After a year of global economic crisis and political limbo, investors in India are returning to business as usual -- this time with real hope that a new government might actually bring in needed financial reforms.


The word "reform" has been touted in India for years but if discussions at the World Economic Forum are anything to go by, Asia's third-largest economy may have turned a corner with its political will to help it reach 9-10 percent growth rates.
With the re-elected Congress-led government freed from the shackles of communist support, reforms from foreign investment in retail to recycling India's $400 billion in domestic savings to help fund infrastructure projects were seen as real possibilities.
Aside from 2005-2008 when India's economy expanded by more than 9 percent annually, the Asian giant has struggled to keep up with China's breakneck growth, hampered by infrastructure bottlenecks, red tape and an often plodding financial system.
"There is now political stability," said Saurabh Agrawal, head of investment banking for Bank of America Merrill Lynch in India. "The government is making the right noises and it looks like there is political will."
Congress's May general election win, recent state victories and a weak opposition have freed the hands of reformists in the government, including Prime Minister Manmohan Singh.
"India is in a sweet spot," one senior banker said, as the centre of gravity over the last year has leaned towards emerging economies, while Western economies struggled to stay afloat.
"If you want a high rate of return, where would you invest?

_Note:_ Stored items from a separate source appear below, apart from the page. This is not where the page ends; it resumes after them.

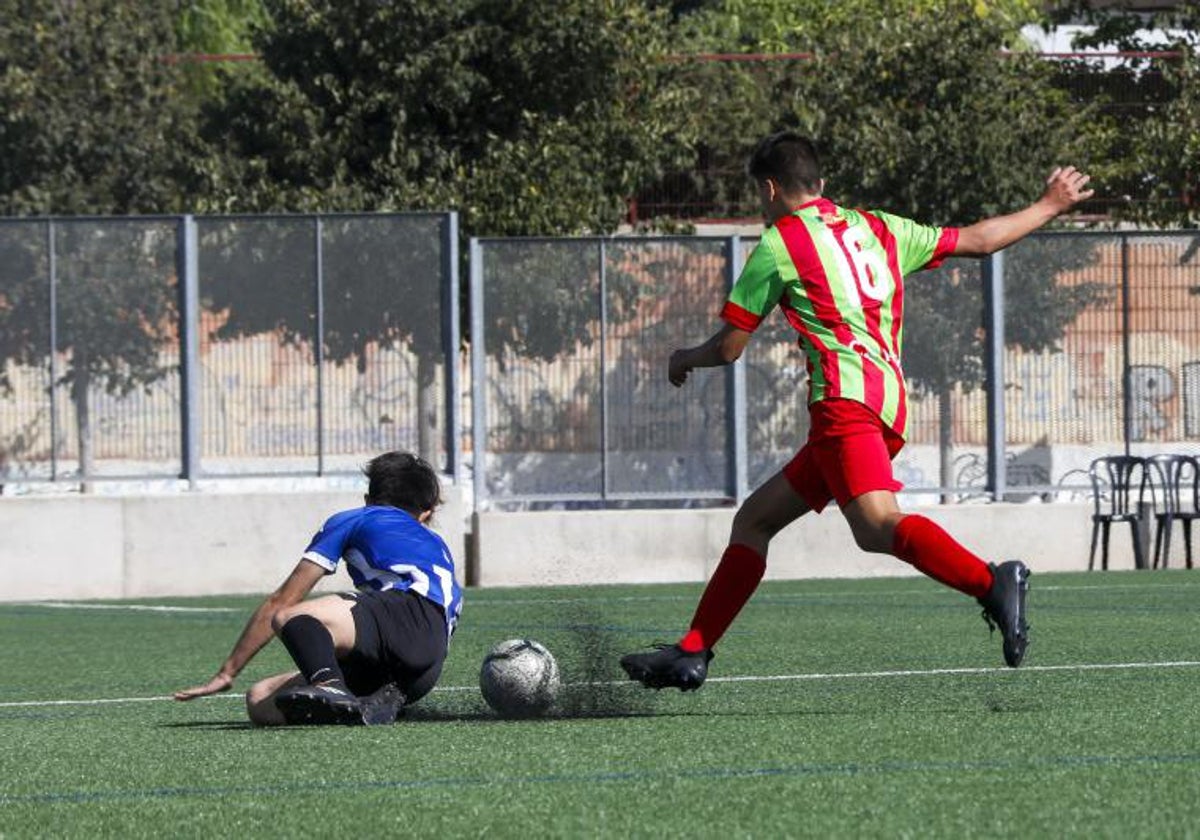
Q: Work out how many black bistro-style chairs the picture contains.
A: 2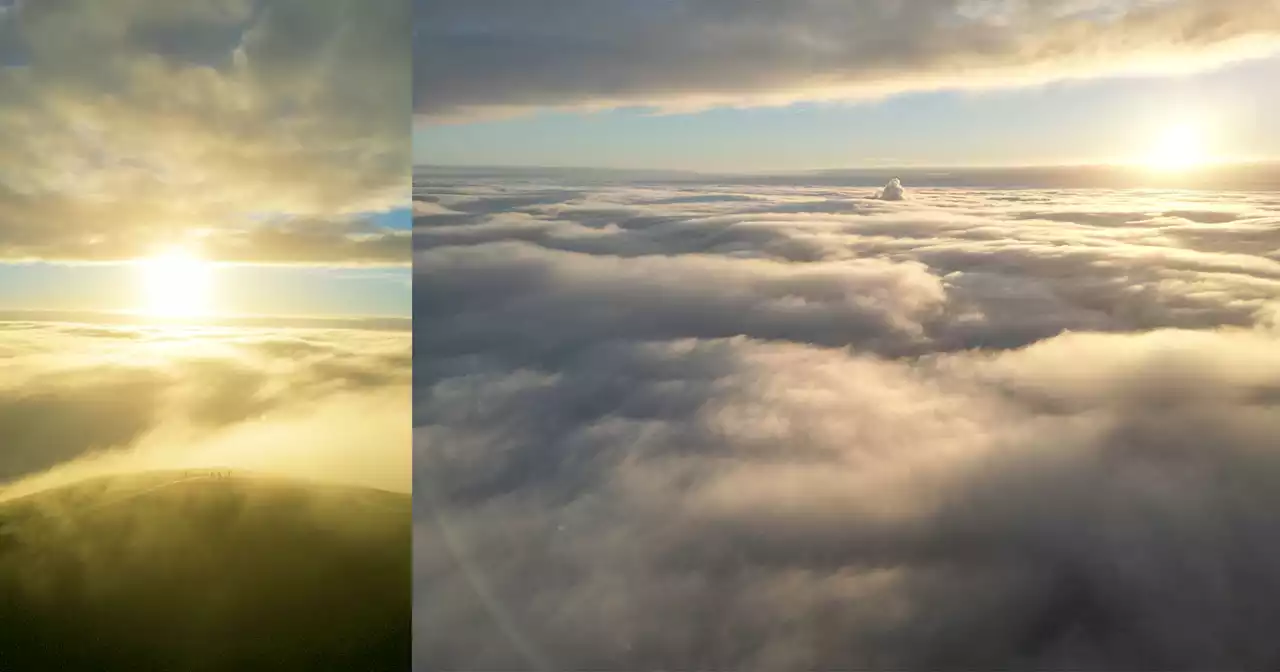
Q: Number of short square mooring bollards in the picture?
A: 0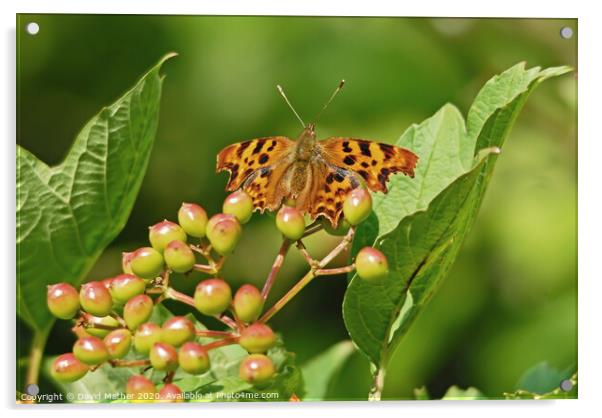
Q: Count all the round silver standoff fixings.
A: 4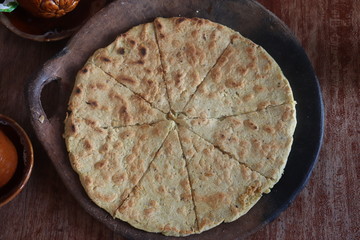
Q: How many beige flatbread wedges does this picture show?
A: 8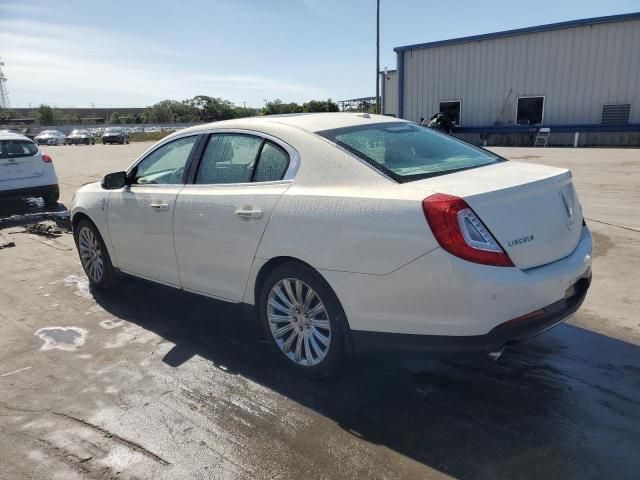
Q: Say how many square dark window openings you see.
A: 2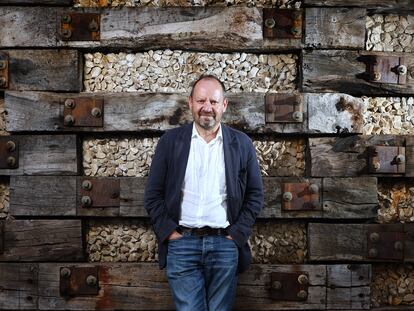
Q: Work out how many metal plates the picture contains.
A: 13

Europe? Brazil? Russia? China?" he added, referring each time to their economic or regulatory problems. "India does stand out."
Singh set the tone on Sunday, saying that clear signs of an upturn in the economy were laying the path for the expansion of long-term debt markets, deeper corporate bond markets, stronger insurance and pension sectors, and improved futures markets.
At a host of conference sessions, calls for reform resonated around the rooms -- foreign investment in universities, making highway concessional contracts better for private investors, changes to quicken court cases over contractual disputes.
Investors have also been buoyed by plans this week to sell stakes in profit-making state companies.
Many said they had heard all this before.